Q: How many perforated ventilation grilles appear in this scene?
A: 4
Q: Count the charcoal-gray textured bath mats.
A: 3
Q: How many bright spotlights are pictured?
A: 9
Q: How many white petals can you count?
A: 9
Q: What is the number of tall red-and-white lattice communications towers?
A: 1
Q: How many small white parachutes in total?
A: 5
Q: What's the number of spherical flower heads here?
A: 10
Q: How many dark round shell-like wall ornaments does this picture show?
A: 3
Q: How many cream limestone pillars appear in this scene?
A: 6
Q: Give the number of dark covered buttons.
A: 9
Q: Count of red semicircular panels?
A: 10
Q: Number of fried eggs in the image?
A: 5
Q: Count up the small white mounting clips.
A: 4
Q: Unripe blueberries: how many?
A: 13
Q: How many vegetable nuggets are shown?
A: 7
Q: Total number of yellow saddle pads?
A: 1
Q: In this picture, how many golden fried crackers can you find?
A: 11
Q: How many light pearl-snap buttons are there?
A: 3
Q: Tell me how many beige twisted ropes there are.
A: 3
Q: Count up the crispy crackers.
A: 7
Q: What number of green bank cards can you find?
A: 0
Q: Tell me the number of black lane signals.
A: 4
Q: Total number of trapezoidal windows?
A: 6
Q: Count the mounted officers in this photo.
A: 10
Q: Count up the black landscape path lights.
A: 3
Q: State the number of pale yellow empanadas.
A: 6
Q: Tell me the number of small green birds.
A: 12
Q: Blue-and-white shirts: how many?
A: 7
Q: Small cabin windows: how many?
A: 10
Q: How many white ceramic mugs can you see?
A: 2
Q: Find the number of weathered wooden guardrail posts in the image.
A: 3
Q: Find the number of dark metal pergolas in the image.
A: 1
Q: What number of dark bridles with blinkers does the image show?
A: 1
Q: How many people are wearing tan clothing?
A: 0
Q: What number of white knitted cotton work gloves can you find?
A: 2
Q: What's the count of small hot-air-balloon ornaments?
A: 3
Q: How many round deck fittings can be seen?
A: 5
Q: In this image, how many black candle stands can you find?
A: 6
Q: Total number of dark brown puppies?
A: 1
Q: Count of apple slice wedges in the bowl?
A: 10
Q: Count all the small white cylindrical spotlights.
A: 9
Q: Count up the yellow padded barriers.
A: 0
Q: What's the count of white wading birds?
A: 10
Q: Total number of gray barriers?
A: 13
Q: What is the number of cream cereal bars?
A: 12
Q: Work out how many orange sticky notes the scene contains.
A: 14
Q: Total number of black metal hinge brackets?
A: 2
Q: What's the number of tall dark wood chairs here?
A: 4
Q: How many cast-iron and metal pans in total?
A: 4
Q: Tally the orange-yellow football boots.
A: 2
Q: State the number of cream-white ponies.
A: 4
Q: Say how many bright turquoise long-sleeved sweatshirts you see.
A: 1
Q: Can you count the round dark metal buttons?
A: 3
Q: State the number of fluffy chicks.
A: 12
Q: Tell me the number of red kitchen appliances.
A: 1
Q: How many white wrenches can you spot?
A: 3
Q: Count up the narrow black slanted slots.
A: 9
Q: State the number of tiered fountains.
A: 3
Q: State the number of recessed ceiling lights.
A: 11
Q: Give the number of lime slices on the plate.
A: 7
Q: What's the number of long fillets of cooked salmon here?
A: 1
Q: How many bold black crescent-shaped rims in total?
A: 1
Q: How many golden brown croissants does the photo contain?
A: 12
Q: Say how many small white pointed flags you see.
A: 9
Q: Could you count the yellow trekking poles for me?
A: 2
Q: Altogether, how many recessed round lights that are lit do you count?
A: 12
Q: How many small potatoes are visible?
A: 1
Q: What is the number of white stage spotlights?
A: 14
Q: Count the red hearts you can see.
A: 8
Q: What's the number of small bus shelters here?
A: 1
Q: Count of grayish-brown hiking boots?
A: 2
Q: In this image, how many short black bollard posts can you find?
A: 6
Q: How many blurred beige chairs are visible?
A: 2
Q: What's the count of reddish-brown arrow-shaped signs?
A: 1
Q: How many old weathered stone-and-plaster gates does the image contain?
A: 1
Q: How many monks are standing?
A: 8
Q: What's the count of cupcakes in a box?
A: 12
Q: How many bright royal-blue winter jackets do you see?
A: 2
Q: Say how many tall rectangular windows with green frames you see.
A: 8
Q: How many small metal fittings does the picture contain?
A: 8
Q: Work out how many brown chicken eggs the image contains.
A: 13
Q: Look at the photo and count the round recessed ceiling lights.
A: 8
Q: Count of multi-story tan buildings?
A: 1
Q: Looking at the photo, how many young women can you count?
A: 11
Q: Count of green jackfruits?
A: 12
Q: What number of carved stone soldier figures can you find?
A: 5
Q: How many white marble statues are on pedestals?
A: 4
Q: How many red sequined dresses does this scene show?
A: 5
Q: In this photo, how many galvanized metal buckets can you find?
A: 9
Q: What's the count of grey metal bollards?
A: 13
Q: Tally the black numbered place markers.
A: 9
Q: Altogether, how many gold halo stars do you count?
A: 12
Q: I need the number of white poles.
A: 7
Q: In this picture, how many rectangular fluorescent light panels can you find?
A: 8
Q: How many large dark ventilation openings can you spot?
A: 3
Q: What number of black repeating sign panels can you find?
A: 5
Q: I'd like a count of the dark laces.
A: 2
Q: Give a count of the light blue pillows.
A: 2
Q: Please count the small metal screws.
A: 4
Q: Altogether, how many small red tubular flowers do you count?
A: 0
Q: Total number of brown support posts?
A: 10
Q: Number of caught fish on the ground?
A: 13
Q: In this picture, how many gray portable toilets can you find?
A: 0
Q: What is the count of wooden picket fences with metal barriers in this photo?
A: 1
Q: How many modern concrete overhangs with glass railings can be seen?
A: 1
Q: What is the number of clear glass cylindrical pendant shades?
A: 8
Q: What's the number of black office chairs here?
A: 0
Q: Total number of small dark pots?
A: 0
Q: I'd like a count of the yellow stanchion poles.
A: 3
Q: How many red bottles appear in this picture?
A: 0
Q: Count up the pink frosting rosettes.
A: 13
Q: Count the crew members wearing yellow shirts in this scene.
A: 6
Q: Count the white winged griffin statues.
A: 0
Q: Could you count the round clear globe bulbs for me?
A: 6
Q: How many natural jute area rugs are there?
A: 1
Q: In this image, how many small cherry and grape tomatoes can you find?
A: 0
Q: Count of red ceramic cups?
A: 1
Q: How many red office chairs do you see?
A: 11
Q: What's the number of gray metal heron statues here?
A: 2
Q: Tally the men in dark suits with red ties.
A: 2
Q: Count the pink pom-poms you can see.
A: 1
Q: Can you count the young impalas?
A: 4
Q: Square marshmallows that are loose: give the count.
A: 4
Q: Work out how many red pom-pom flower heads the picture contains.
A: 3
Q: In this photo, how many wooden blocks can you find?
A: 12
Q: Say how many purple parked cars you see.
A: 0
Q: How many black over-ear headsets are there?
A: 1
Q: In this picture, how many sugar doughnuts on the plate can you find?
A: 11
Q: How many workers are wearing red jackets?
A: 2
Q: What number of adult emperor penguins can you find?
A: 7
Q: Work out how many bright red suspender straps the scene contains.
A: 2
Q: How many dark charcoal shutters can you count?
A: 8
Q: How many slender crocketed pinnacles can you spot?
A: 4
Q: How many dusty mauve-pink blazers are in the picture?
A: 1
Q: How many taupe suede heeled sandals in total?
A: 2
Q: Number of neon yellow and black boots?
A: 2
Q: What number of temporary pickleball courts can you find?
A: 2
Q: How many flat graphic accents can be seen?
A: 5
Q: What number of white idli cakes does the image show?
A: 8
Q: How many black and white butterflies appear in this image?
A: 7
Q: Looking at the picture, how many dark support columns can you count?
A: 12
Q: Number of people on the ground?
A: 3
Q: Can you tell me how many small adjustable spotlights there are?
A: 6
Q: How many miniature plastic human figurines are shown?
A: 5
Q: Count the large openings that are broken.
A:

> What to work on
Repeat back the listing above exactly, including every line.

> Solution for this exercise
Q: How many perforated ventilation grilles appear in this scene?
A: 4
Q: Count the charcoal-gray textured bath mats.
A: 3
Q: How many bright spotlights are pictured?
A: 9
Q: How many white petals can you count?
A: 9
Q: What is the number of tall red-and-white lattice communications towers?
A: 1
Q: How many small white parachutes in total?
A: 5
Q: What's the number of spherical flower heads here?
A: 10
Q: How many dark round shell-like wall ornaments does this picture show?
A: 3
Q: How many cream limestone pillars appear in this scene?
A: 6
Q: Give the number of dark covered buttons.
A: 9
Q: Count of red semicircular panels?
A: 10
Q: Number of fried eggs in the image?
A: 5
Q: Count up the small white mounting clips.
A: 4
Q: Unripe blueberries: how many?
A: 13
Q: How many vegetable nuggets are shown?
A: 7
Q: Total number of yellow saddle pads?
A: 1
Q: In this picture, how many golden fried crackers can you find?
A: 11
Q: How many light pearl-snap buttons are there?
A: 3
Q: Tell me how many beige twisted ropes there are.
A: 3
Q: Count up the crispy crackers.
A: 7
Q: What number of green bank cards can you find?
A: 0
Q: Tell me the number of black lane signals.
A: 4
Q: Total number of trapezoidal windows?
A: 6
Q: Count the mounted officers in this photo.
A: 10
Q: Count up the black landscape path lights.
A: 3
Q: State the number of pale yellow empanadas.
A: 6
Q: Tell me the number of small green birds.
A: 12
Q: Blue-and-white shirts: how many?
A: 7
Q: Small cabin windows: how many?
A: 10
Q: How many white ceramic mugs can you see?
A: 2
Q: Find the number of weathered wooden guardrail posts in the image.
A: 3
Q: Find the number of dark metal pergolas in the image.
A: 1
Q: What number of dark bridles with blinkers does the image show?
A: 1
Q: How many people are wearing tan clothing?
A: 0
Q: What number of white knitted cotton work gloves can you find?
A: 2
Q: What's the count of small hot-air-balloon ornaments?
A: 3
Q: How many round deck fittings can be seen?
A: 5
Q: In this image, how many black candle stands can you find?
A: 6
Q: Total number of dark brown puppies?
A: 1
Q: Count of apple slice wedges in the bowl?
A: 10
Q: Count all the small white cylindrical spotlights.
A: 9
Q: Count up the yellow padded barriers.
A: 0
Q: What's the count of white wading birds?
A: 10
Q: Total number of gray barriers?
A: 13
Q: What is the number of cream cereal bars?
A: 12
Q: Work out how many orange sticky notes the scene contains.
A: 14
Q: Total number of black metal hinge brackets?
A: 2
Q: What's the number of tall dark wood chairs here?
A: 4
Q: How many cast-iron and metal pans in total?
A: 4
Q: Tally the orange-yellow football boots.
A: 2
Q: State the number of cream-white ponies.
A: 4
Q: Say how many bright turquoise long-sleeved sweatshirts you see.
A: 1
Q: Can you count the round dark metal buttons?
A: 3
Q: State the number of fluffy chicks.
A: 12
Q: Tell me the number of red kitchen appliances.
A: 1
Q: How many white wrenches can you spot?
A: 3
Q: Count up the narrow black slanted slots.
A: 9
Q: State the number of tiered fountains.
A: 3
Q: State the number of recessed ceiling lights.
A: 11
Q: Give the number of lime slices on the plate.
A: 7
Q: What's the number of long fillets of cooked salmon here?
A: 1
Q: How many bold black crescent-shaped rims in total?
A: 1
Q: How many golden brown croissants does the photo contain?
A: 12
Q: Say how many small white pointed flags you see.
A: 9
Q: Could you count the yellow trekking poles for me?
A: 2
Q: Altogether, how many recessed round lights that are lit do you count?
A: 12
Q: How many small potatoes are visible?
A: 1
Q: What is the number of white stage spotlights?
A: 14
Q: Count the red hearts you can see.
A: 8
Q: What's the number of small bus shelters here?
A: 1
Q: Count of grayish-brown hiking boots?
A: 2
Q: In this image, how many short black bollard posts can you find?
A: 6
Q: How many blurred beige chairs are visible?
A: 2
Q: What's the count of reddish-brown arrow-shaped signs?
A: 1
Q: How many old weathered stone-and-plaster gates does the image contain?
A: 1
Q: How many monks are standing?
A: 8
Q: What's the count of cupcakes in a box?
A: 12
Q: How many bright royal-blue winter jackets do you see?
A: 2
Q: Say how many tall rectangular windows with green frames you see.
A: 8
Q: How many small metal fittings does the picture contain?
A: 8
Q: Work out how many brown chicken eggs the image contains.
A: 13
Q: Look at the photo and count the round recessed ceiling lights.
A: 8
Q: Count of multi-story tan buildings?
A: 1
Q: Looking at the photo, how many young women can you count?
A: 11
Q: Count of green jackfruits?
A: 12
Q: What number of carved stone soldier figures can you find?
A: 5
Q: How many white marble statues are on pedestals?
A: 4
Q: How many red sequined dresses does this scene show?
A: 5
Q: In this photo, how many galvanized metal buckets can you find?
A: 9
Q: What's the count of grey metal bollards?
A: 13
Q: Tally the black numbered place markers.
A: 9
Q: Altogether, how many gold halo stars do you count?
A: 12
Q: I need the number of white poles.
A: 7
Q: In this picture, how many rectangular fluorescent light panels can you find?
A: 8
Q: How many large dark ventilation openings can you spot?
A: 3
Q: What number of black repeating sign panels can you find?
A: 5
Q: I'd like a count of the dark laces.
A: 2
Q: Give a count of the light blue pillows.
A: 2
Q: Please count the small metal screws.
A: 4
Q: Altogether, how many small red tubular flowers do you count?
A: 0
Q: Total number of brown support posts?
A: 10
Q: Number of caught fish on the ground?
A: 13
Q: In this picture, how many gray portable toilets can you find?
A: 0
Q: What is the count of wooden picket fences with metal barriers in this photo?
A: 1
Q: How many modern concrete overhangs with glass railings can be seen?
A: 1
Q: What is the number of clear glass cylindrical pendant shades?
A: 8
Q: What's the number of black office chairs here?
A: 0
Q: Total number of small dark pots?
A: 0
Q: I'd like a count of the yellow stanchion poles.
A: 3
Q: How many red bottles appear in this picture?
A: 0
Q: Count up the pink frosting rosettes.
A: 13
Q: Count the crew members wearing yellow shirts in this scene.
A: 6
Q: Count the white winged griffin statues.
A: 0
Q: Could you count the round clear globe bulbs for me?
A: 6
Q: How many natural jute area rugs are there?
A: 1
Q: In this image, how many small cherry and grape tomatoes can you find?
A: 0
Q: Count of red ceramic cups?
A: 1
Q: How many red office chairs do you see?
A: 11
Q: What's the number of gray metal heron statues here?
A: 2
Q: Tally the men in dark suits with red ties.
A: 2
Q: Count the pink pom-poms you can see.
A: 1
Q: Can you count the young impalas?
A: 4
Q: Square marshmallows that are loose: give the count.
A: 4
Q: Work out how many red pom-pom flower heads the picture contains.
A: 3
Q: In this photo, how many wooden blocks can you find?
A: 12
Q: Say how many purple parked cars you see.
A: 0
Q: How many black over-ear headsets are there?
A: 1
Q: In this picture, how many sugar doughnuts on the plate can you find?
A: 11
Q: How many workers are wearing red jackets?
A: 2
Q: What number of adult emperor penguins can you find?
A: 7
Q: Work out how many bright red suspender straps the scene contains.
A: 2
Q: How many dark charcoal shutters can you count?
A: 8
Q: How many slender crocketed pinnacles can you spot?
A: 4
Q: How many dusty mauve-pink blazers are in the picture?
A: 1
Q: How many taupe suede heeled sandals in total?
A: 2
Q: Number of neon yellow and black boots?
A: 2
Q: What number of temporary pickleball courts can you find?
A: 2
Q: How many flat graphic accents can be seen?
A: 5
Q: What number of white idli cakes does the image show?
A: 8
Q: How many black and white butterflies appear in this image?
A: 7
Q: Looking at the picture, how many dark support columns can you count?
A: 12
Q: Number of people on the ground?
A: 3
Q: Can you tell me how many small adjustable spotlights there are?
A: 6
Q: How many miniature plastic human figurines are shown?
A: 5
Q: Count the large openings that are broken.
A:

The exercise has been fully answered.